What is sample size and why is it important?

Sample size refers to the number of participants or observations included in a study. This number is usually represented by n. The size of a sample influences two statistical properties: 1) the precision of our estimates and 2) the power of the study to draw conclusions.

To use an example, we might choose to compare the performance of marathon runners who eat oatmeal for breakfast to the performance of those who do not. Since it would be impossible to track the dietary habits of every marathon runner in the world, we have little choice but to focus on a segment of that larger population. This might mean randomly selecting only 100 runners for our study. The sample size, or n, in this scenario is 100.

The study’s findings could describe the population of all runners based on the information obtained from the sample of 100 runners. No matter how careful we are about choosing our 100 runners, there will still be some margin of error in the study results. This is because we haven’t talked to everyone in our population of interest. We can’t be absolutely precise about how eating oatmeal affects running performance because it would be impossible to look at every instance in which these two activities coincide. This measure of error is known as sampling error. It influences the precision of our description of the population of all runners.

Sampling error, though unavoidable, can be eased by sample size. Larger samples tend to be associated with a smaller margin of error. This makes sense. To get an accurate picture of the effects of eating oatmeal on running performance, we need plenty of examples to look at and compare. However, there is a point at which increasing sample size no longer impacts the sampling error. This phenomenon is known as the law of diminishing returns.

What about power?

Clearly, determining the right sample size is crucial for strong experimental design. But what about power?

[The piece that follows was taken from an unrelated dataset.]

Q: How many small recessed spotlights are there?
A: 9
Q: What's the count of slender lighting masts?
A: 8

Power refers to the probability of finding a statistically significant result (read the column on statistical significance). In our study of marathon runners, power is the probability of finding a difference in running performance that is related to eating oatmeal.

We calculate power by specifying two alternative scenarios. The first, called the null hypothesis, is one that says there’s nothing going on in the population of interest. In our study of marathoners, the null hypothesis might say that eating oatmeal has no effect on performance.

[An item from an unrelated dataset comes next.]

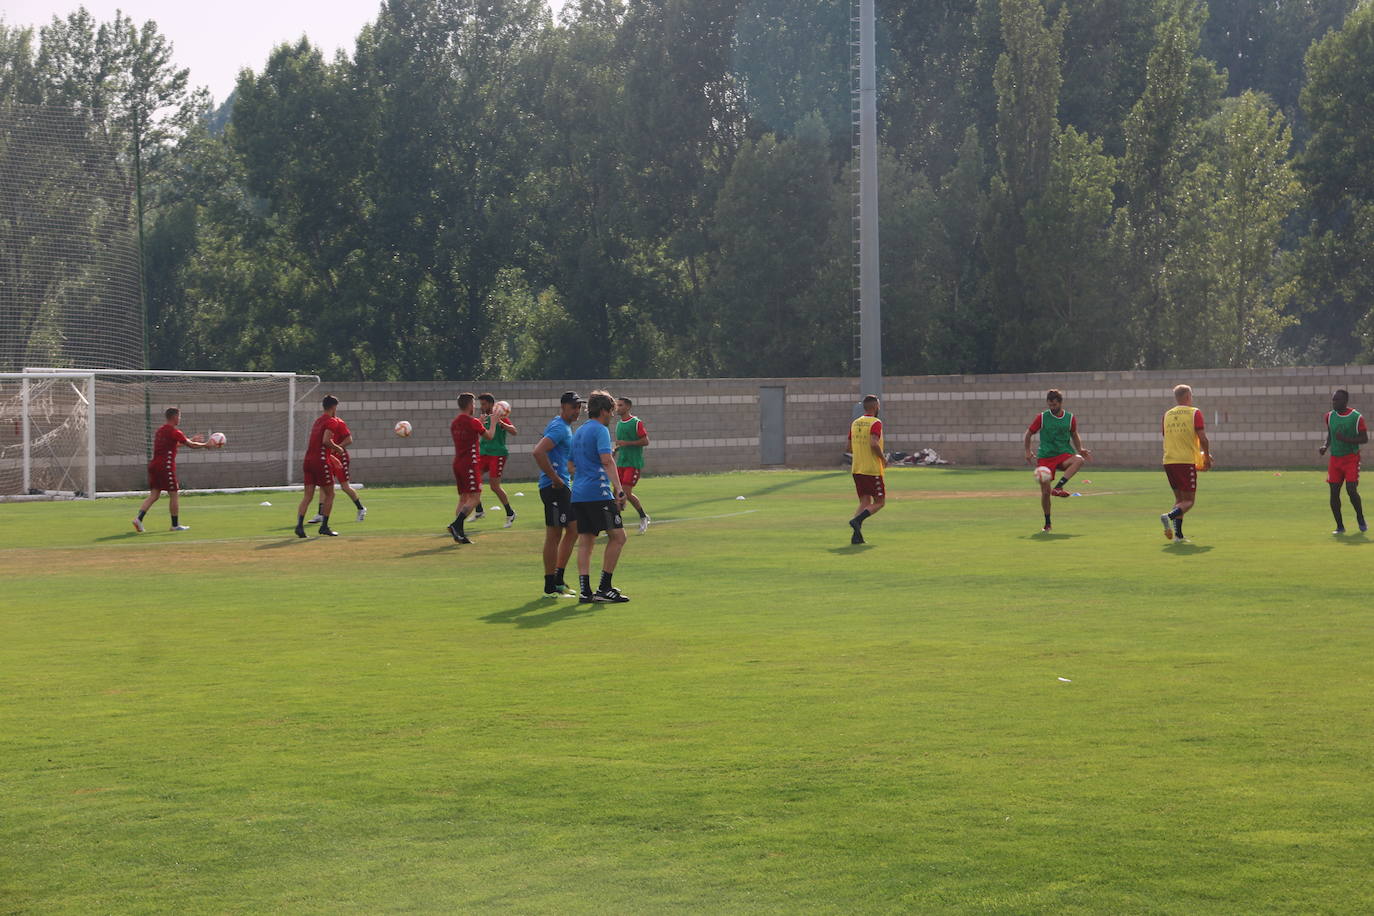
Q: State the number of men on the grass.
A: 12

The second is the alternative hypothesis. This is the often anticipated outcome of the study. In our example, it might be that eating oatmeal results in consistently better performance.

The power equation uses these two alternatives so that the study can find the answer to the research question. As researchers, we want to know if our study of marathoners can detect the difference between oatmeal having no impact on running performance (the null hypothesis) and oatmeal having a considerable impact on running performance (the alternative hypothesis).

Often researchers will begin a study by asking what sample size is necessary to produce a desirable power. This process is known as a priori power analysis. It shows nicely how sample size and power are inter-related. A larger sample size gives more power.

While the particulars of calculating sample size and power are best left to the experts, even the most mathematically-challenged of us can benefit from understanding a little bit about study design. The next time you read a research report, take a look at the methodology. You never know. It just might change the way you read the results.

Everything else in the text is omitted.